It was earlier thought that most children or adolescents with attention deficit hyperactivity disorder (ADHD) grow out of the condition as they get older. But according to a new study, it is not so simple.
Structural and functional deficits associated with abnormal working memory function were observed in young adults who were diagnosed with ADHD during their adolescent stage. This is suggestive that changes in the brain may persist into adulthood despite clinical improvement.
"[ADHD] was initially thought to abate in adolescence but increasing evidence indicates that ADHD frequently persists through to adulthood. Of those diagnosed during childhood, about 30-60% show symptoms during adulthood. It is because of its associated morbidity and disability across the lifespan that ADHD has come to be a major clinical and public health concern," Andres Roman-Urrestarazu, PhD, of the University of Cambridge, and colleagues wrote.
Researchers assessed brain scans of 49 young adults diagnosed with ADHD during adolescence and 34 controls in a voxel-based analysis, to determine if individuals with ADHD in adolescence had residual brain abnormalities in adulthood.
The participants in the study were in the age group of 20-24 years. One patient had received medication for ADHD. A sub-sample of 21 individuals with ADHD and 23 controls performed a working memory task while acquiring functional MRI data.
Lower grey matter volume in the caudate and poorer working memory, associated with failure to exhibit normal load-dependent caudate activation is observed in individuals with adolescent ADHD.

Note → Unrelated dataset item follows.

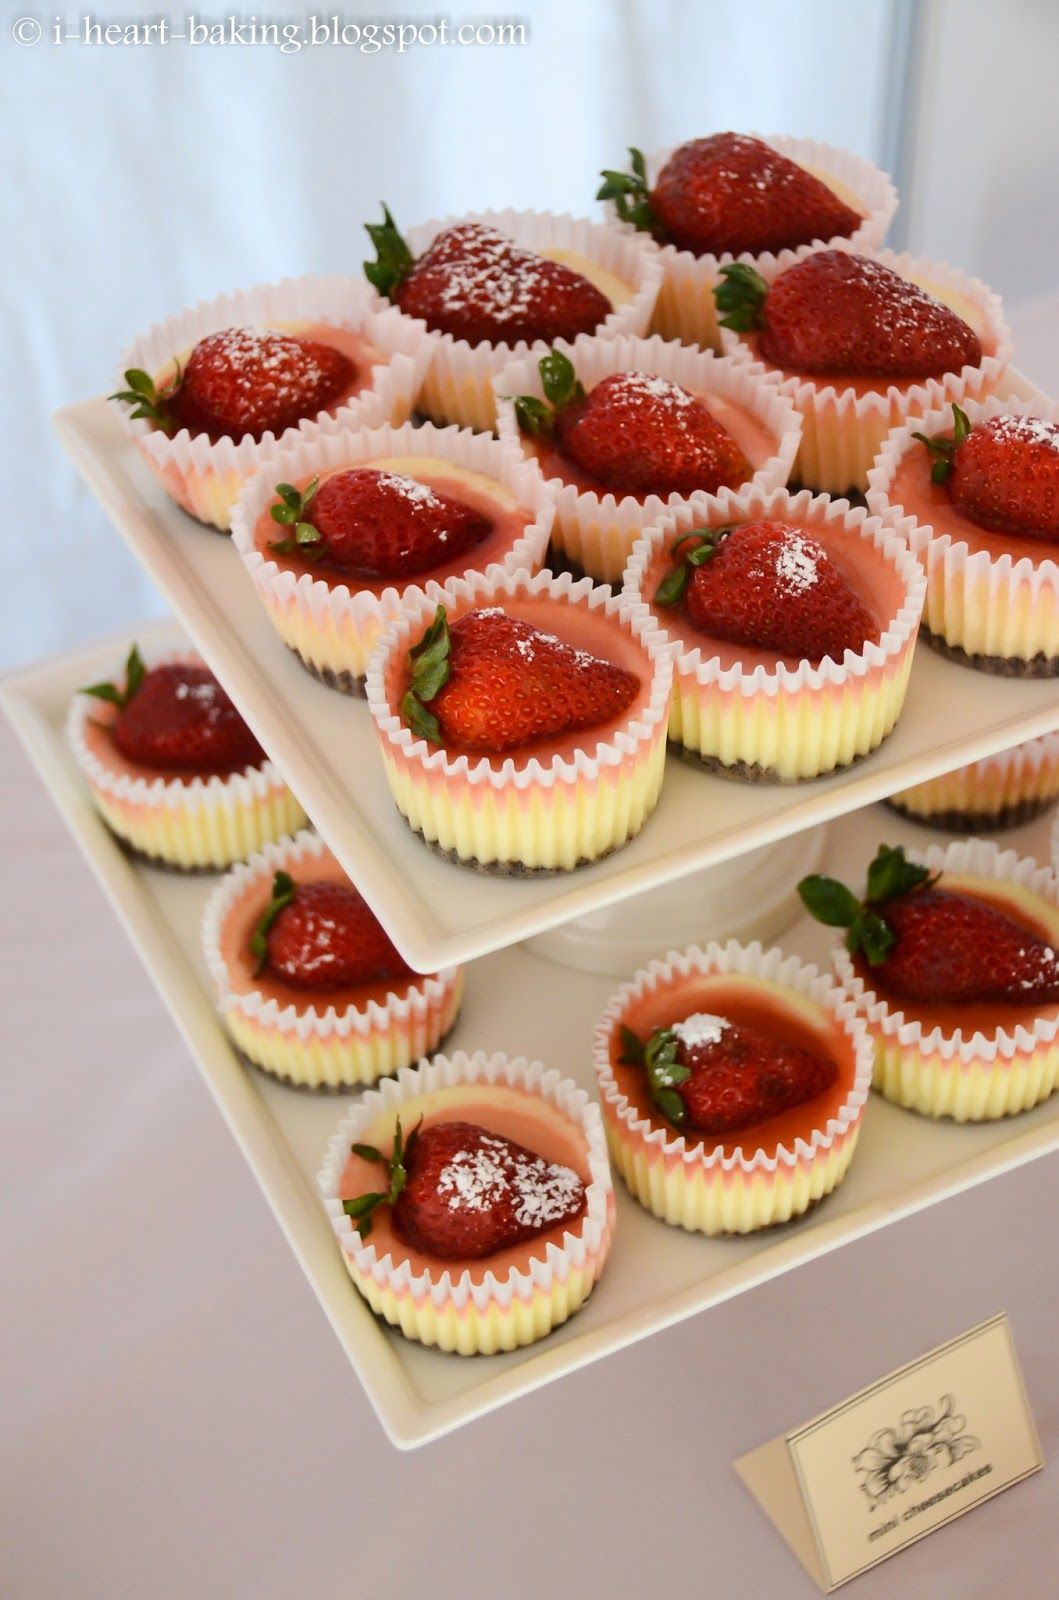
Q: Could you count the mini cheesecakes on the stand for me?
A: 15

"Although people diagnosed with ADHD in adolescence may recover clinically sufficiently to no longer meet diagnostic criteria, they may continue to manifest abnormalities in caudate structure and function and working memory performance in early adulthood," Roman-Urrestarazu and colleagues wrote. "The results emphasize the importance of taking a wider perspective on ADHD outcomes than simply whether or not a particular patient meets diagnostic criteria at any given point in time."